Using their complete understanding of the Laws of Promethean physics, they set out to design a periodic event with positive moral value. Their own biological brains were messy and inefficient, so instead, they decided to create a conscious artificial intelligence on one of their thinking machines. Their goal was not to make it superintelligent, but rather to be completely certain that it had consciousness – that its happiness had positive moral value. Once they had mastered the art of creating these new “feeling machines,” they sought to develop a single happy thought that a feeling machine could think that would eventually leave it in the exact same state it started in. A periodic thought.
This proved to be an incredibly difficult task. There are exponentially many states a thinking machine could be in, so finding even a single sequence of states that looped on itself seemed almost impossible. It took centuries of Promethean time, but the rationabilis species did not give up. They even created superintelligent thinking machines to help them with this search (this was quite a risky move, but fortunately they were able to successfully align these superintelligent agents to work with, not against, them). Finally, they found one. A single periodic thought – no, more like a sensation – that left a specific feeling machine in a perpetual state of mild happiness. The circuitry of this feeling machine was sealed off in a Box and seeded with this sensation so that it would continue to feel mildly happy forever. The state of the interior of the Box was completely periodic, as long as it received no external interference.
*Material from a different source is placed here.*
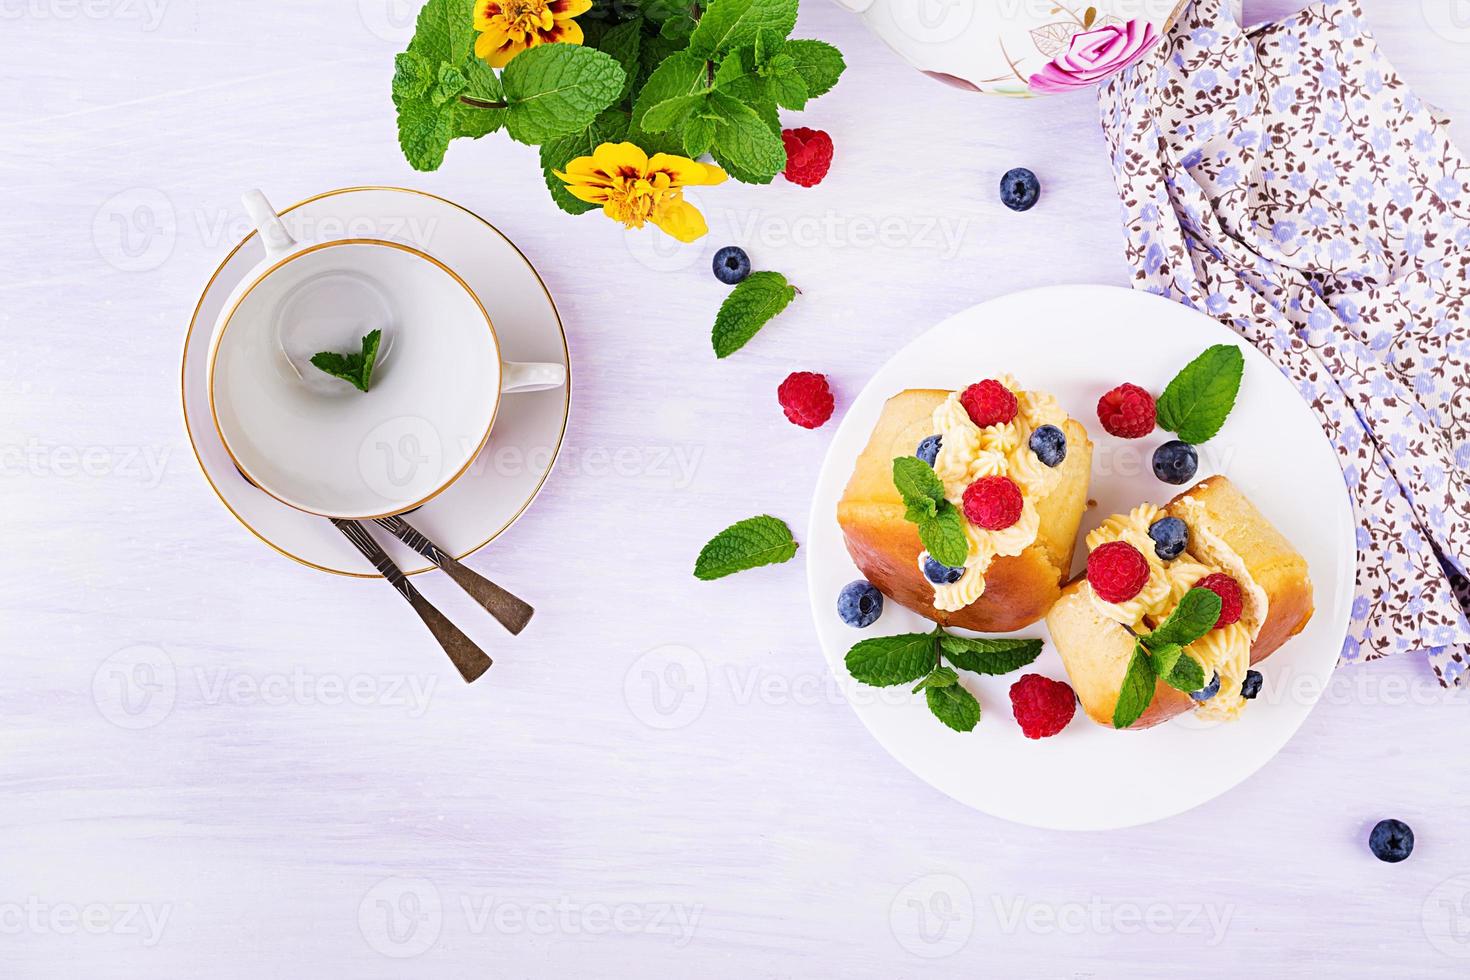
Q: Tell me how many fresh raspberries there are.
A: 8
Once they had accomplished this, the inhabitants of Prom knew what had to be done. As long as they existed alongside the Box, the periodicity of the system was at risk. The Box could be broken or destroyed, denying it the infinite moral value it promised. There was only one solution: to set the entire universe around the Box into a periodic cycle in such a way that the barriers of the Box would never be penetrated. And there was a terribly simple way to do this.
With resolve, the rationabilis shut off their superintelligent thinking machines (the machines knew and agreed to what was happening, of course) and stopped reproducing. Eventually, all rationabilis had died to natural causes except one. This old crab, greyed with age, stood alone on his planet. Alone in his universe save a single Box repeatedly feeling a mildly happy sensation. He smiled as he detonated the bomb that his species had built beneath the surface of Prom. He smiled because he knew that the bomb was fueled by a chemical reaction that would destroy everything in his reality except the Box (the surface of the Box was coated with a special chemical – the only chemical in the universe resistant to this reaction). He smiled because, even though there would be no one left to see it, that little Box would continue to be happy, forever. Floating alone in a sea of bits set to \(0\), unchanging. Forever. The only changing thing in the universe would be the contents of the Box, but they would be changing in the same way over and over again, producing a happy sensation to infinity.
As the bits making up the last rationabilis were converted to \(0\)s at the Promethean speed of light, he smiled because he knew his race had achieved the last thing that would need to be achieved, ever. Infinite moral value.
And so it happened. By exatick \(6 \times 10^{13}\), the Simulation reached complete periodicity. A single machine, feeling the same sensation over and over. Slowly accumulating moral value, according to the utilitarian philosophy of Prom.
By the hundredth time the Box sensed its sensation, the humans outside grew bored. They had learned all they would ever learn from their overgrown science experiment. So they turned the Simulation off.